# Enhasing the Data with Census FIPS and Ecosystem Data
### Purpose
In this notebook I will add in columns to the working data set that will contain 1) The blocks FIPS and County FIPS and 2) data about what USGS claims is the ecosystem at each CBC location. 



### Author: 
Ren C'deBaca
### Date: 
2020-04-21
### Update Date: 
2020-04-21

### Inputs 
1.0-rec-initial-data-cleaning.txt - Tab seperated file of cleaned Christmas Bird Count events  Each row represents a single count in a given year. Data Dictonary can be found here: http://www.audubon.org/sites/default/files/documents/cbc_report_field_definitions_2013.pdf

np-circles-to-ecosys_data.csv - comma seperated file from Nathan Pavlovic(nathan.pavlovic@gmail.com). This file was produced by first passing Nathan a file of approximatly 4000 unique lat lon present in the clean data file. 

Nathan then used the 2008 USGS raster ecosystem dataset. Info here https://rmgsc.cr.usgs.gov/outgoing/ecosystems/USdata/  

He used the Extract Values to Points tool in ArcGIS to find the raster value at each point. 



### Output Files
1.3-rec-connecting-fips-data.csv -- CSV file of the unique lat lons present in cbc data.
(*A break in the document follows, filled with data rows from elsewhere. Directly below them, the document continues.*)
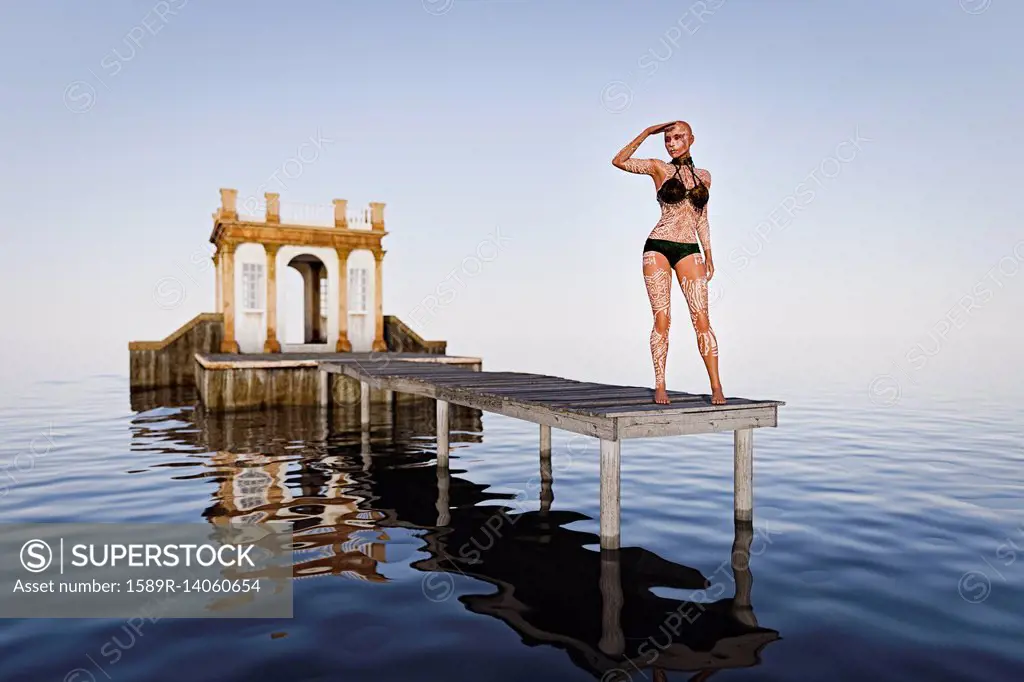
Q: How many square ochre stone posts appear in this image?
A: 4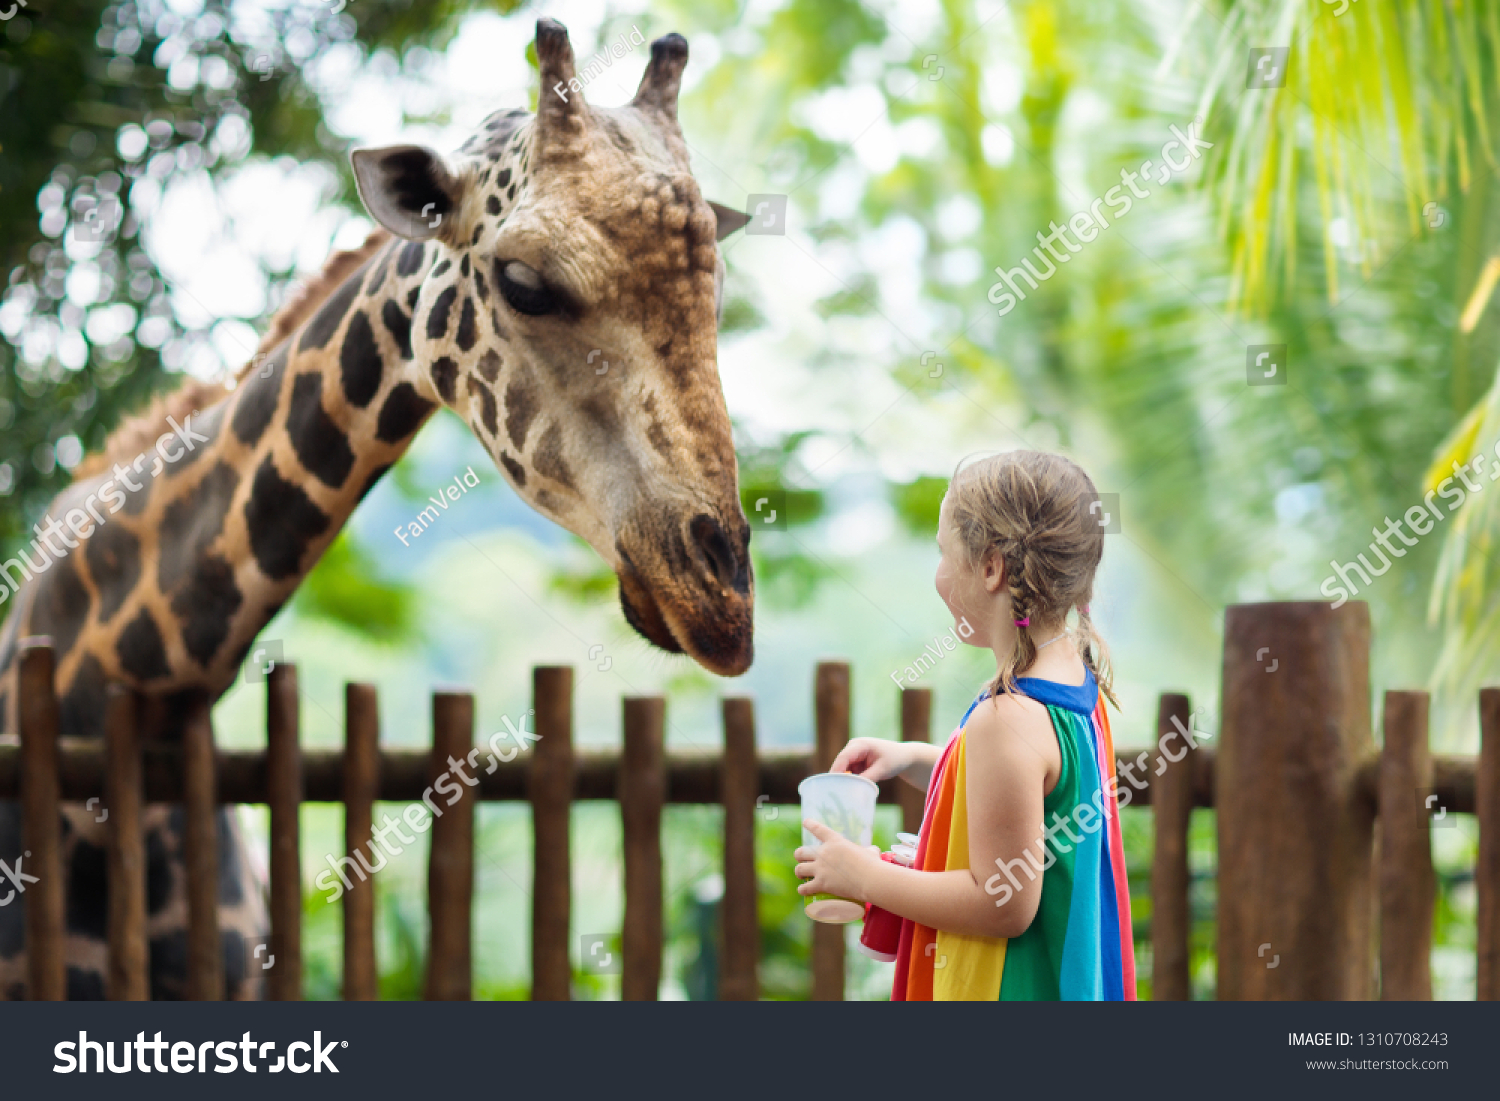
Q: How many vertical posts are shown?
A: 15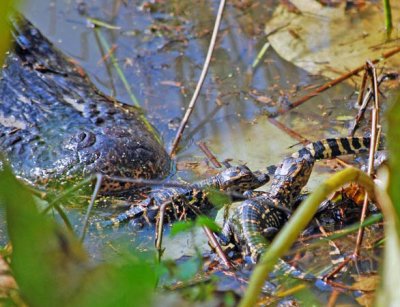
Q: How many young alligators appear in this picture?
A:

Each Lat lon is matched to a Block FIPS and County FIPS. (This is the file that was shared with Nathan) 

1.3-rec-connecting-fips-ecosystem-data -- CSV file of the cleaned cbc data with added columns for Ecosystem data 


## Steps or Proceedures in the notebook 
1. Load in the cleaned data 
2. Identify the unique Lat Lons present in the cbc circle locations 
3. 
    OPTION 1: Send the unique lat lons though a census API to find the block and county fips 
    OPTION 2: Load in the saved census FIPS data
4. Create a key to merge the lat long with the cleaned data then merge the census data with the cleaned data 
5. Load in Ecological Data from Nathan
6. Create a key to merge the lat long with the cleaned data then merge the files 


## Where the Data will Be Saved 
The raw ecosystem data and the output data will be saved in the Google Drive Folder
https://drive.google.com/drive/folders/1Nlj9Nq-_dPFTDbrSDf94XMritWYG6E2I

The path should look like this: 
audubon-cbc/data/Cloud_Data/<DATA FILE>

## Reference
    https://geo.fcc.gov/api/census/#!/block/get_block_find


In [144]:
# Imports
import os
from datetime import datetime
# Version .24.0
from google.cloud import bigquery
import pandas as pd
import pandas
import requests
import time
import numpy as np

In [145]:
# ALL File Paths should be declared at the TOP of the notebook
PATH_TO_CLEAN_CBC_DATA = "../data/Cloud_Data/1.0-rec-initial-data-cleaning.txt"
PATH_TO_ECO_DATA = "../data/np-circles-to-ecosys_data.csv"

In [146]:
clean_data = pd.read_csv(PATH_TO_CLEAN_CBC_DATA, encoding = "ISO-8859-1", sep="\t")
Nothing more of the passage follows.